Nos hemos comido el roscón, los polvorones, el pavo, el pato, el cordero, el plato de gambas, la caña de lomo, el jamón regalado, la mojama de Barbate y las cocochas en salsa verde, dos tabletas de turrón y una caja de bombones y ahora queremos adelgazarlo todo en un rato, en tres paseos, en unas cuantas sentadillas, en 20 kilómetros de bicicleta. Queremos y pretendemos que los efectos de nuestros excesos se eliminen en un abrir y cerrar de ojos, sin esfuerzo, y no, las cosas cuestan, hasta las más simples y livianas. Nos hemos arremolinado en bares, terrazas, veladores y carpas, en reuniones con amigos y familiares sin respetar las más mínimas normas de seguridad, y ahora pretendemos que los datos de contagios no crezcan. Eso sí, mientras incumpliamos con nuestra parte hemos puesto a caldo a todo aquel que tampoco lo ha hecho, al Gobierno, al Ayuntamiento, a los políticos y a quien fuera necesario. Porque nosotros, aunque nos hayamos saltado las indicaciones, nos las hemos saltado con sentido común, con cuidado, porque nosotros no podemos contagiar a nadie, como tampoco nos pueden contagiar a nosotros. Y después, nos asomamos a la ventana y vemos a dos personas a menos de metro y medio, o paseando descubrimos esa terraza en la que se arremolinan sin mascarillas y nos escandalizamos, y hasta estamos dispuestos a avisar a la policía porque hay cosas que no se pueden permitir. Faltaría más. Tenemos lo que nos mrecemos, nos decimos, no comprendeo a esta gente, argumentamos, no nos extrañemos luego de lo que pase, pronosticamos. Somos así, no lo podemos evitar.
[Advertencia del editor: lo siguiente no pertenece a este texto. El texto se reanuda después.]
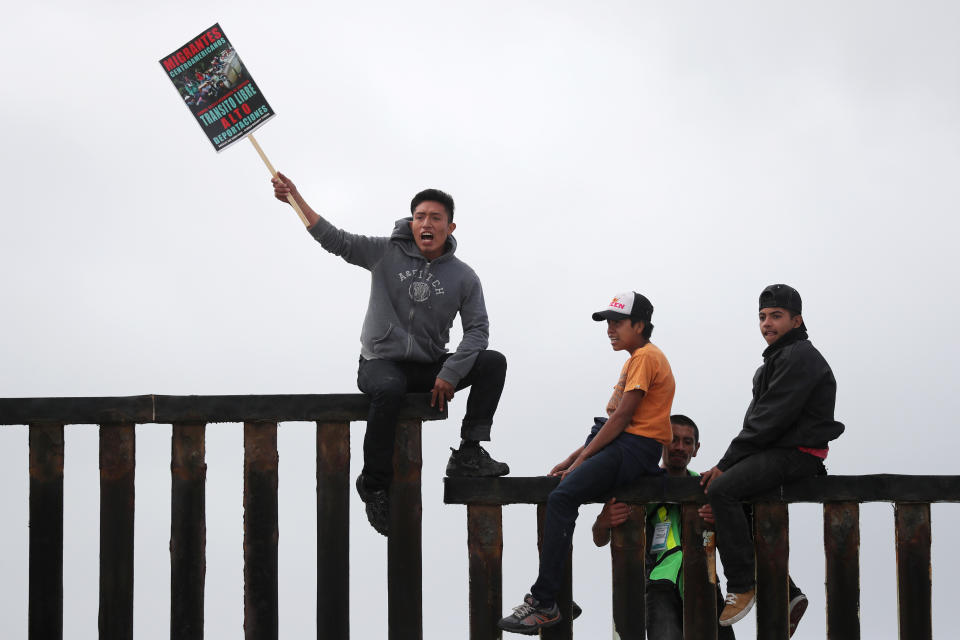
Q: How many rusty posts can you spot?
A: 13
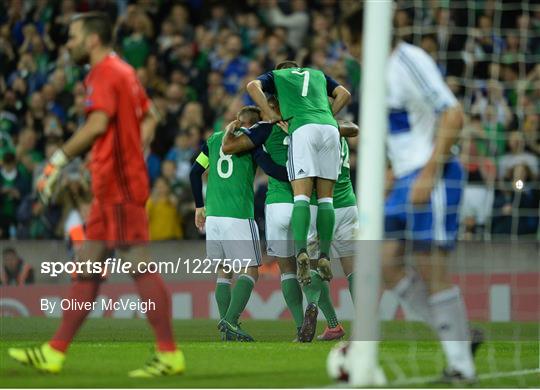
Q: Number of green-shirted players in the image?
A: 4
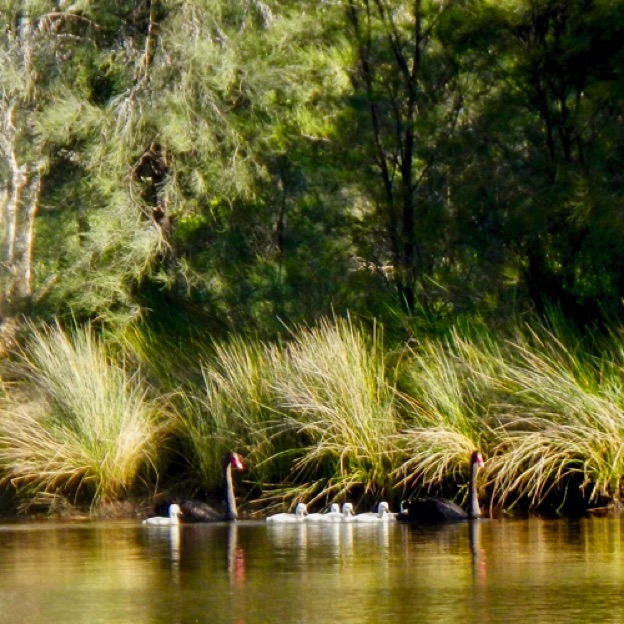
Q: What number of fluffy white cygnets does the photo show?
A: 5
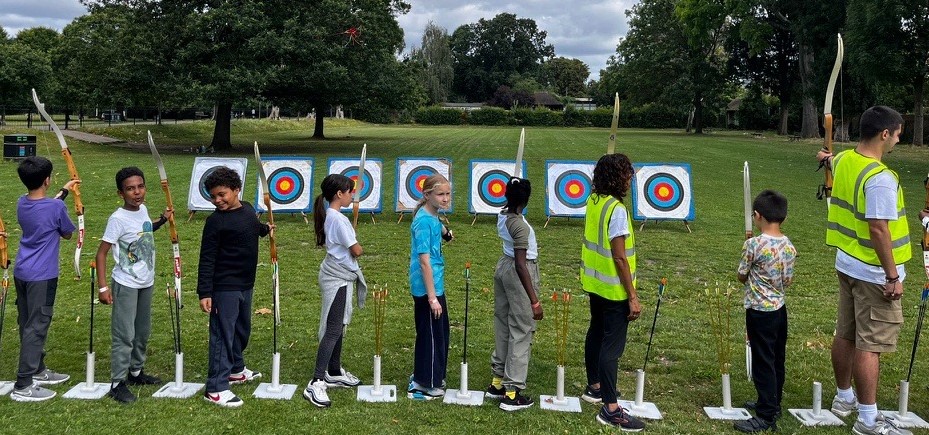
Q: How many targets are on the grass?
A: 7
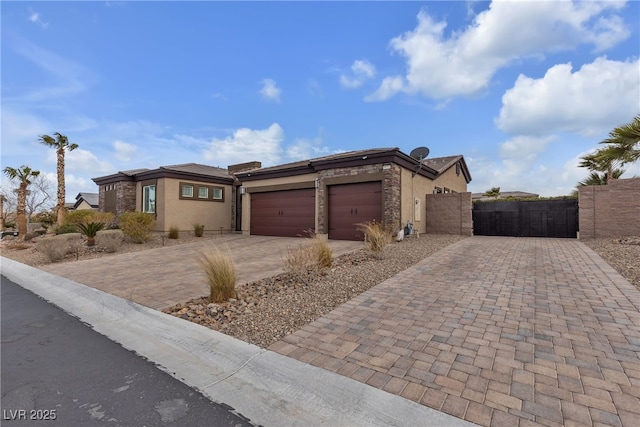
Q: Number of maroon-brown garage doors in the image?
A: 2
Que el 2020 fue un mal año no es el resultado de un análisis profundo y sesudo, basta con levantar la vista por encima de nuestra taza de café para contemplar el páramo que comienza a extenderse como una alfombra sin flores ni estrellas. Lo pasamos mal, sí, sanitaria, mental y materialmente y me temo que nos toca serguir pasándolo mal un tiempo. Ese es el horizonte, el resultado del batacazo, la sangre de la rodilla, que aún no se ha convertido en costra. Herida abierta. Ese tiempo pasado sigue estando muy presente de un modo y otro, de hecho este 2021 se parece, todavía, demasiado al terrible 2020. Pero cuenta con una gran diferencia, contemplamos una esperanza, una puerta, una luz al final del túnel con forma de vacuna. Eso no lo teníamos antes, no, sólo oscuridad, impotencia, incertidumbre, ignorancia. Es mucho. Porque a pesar de los tiempos y los modos, de la lentitud y de la rapidez en determinados lugares, a pesar de la manifiesta incapacidad de demasiados responsables públicos, a pesar de los negacionistas y demás inventores de conspiraciones, la vacuna habrá de marcar un antes y un después en la historia de esta imprevista pandemia. Como lo antes la han hecho otras vacunas en nuestra historia más reciente, posibilitando que la ciencia se impusiera a la enfermedad. Es una historia real, contrastada, pasó, y no hace tanto, siguen actuando en nuestro organismo, blindándonos. Por eso no es una ilusión o una utopía considerar la vacuna como nuestra gran esperanza.
Pero la esperanza, como los caminos, como los hijos y las civilizaciones, se construyen con tiempo y dedicación, con perspectiva de futuro, entregándonos. Poniendo de nuestra parte. Siendo generosos, responsables. No sé si lo mío es un optimismo excesivo o la necesidad de creer que iremos a mejor con tal de superar este presente; tengo la impresión, y también la intuición, de que nos irá mejor, que en los próximos meses habrá cambios significativos cuando la vacunación alcance a un mayor número de población. Pero no basta sólo con la vacuna, tenemos que poner de nuestra parte, ahora, ya, desde hoy, desde este preciso momento. Si la tercera ola la convertimos en tsunami los plazos se alargarán, nos costará mucho más llegar a la añorada realidad. A lo que fuimos, y que ahora tanto y tanto deseamos. Por eso, ahora nos toca.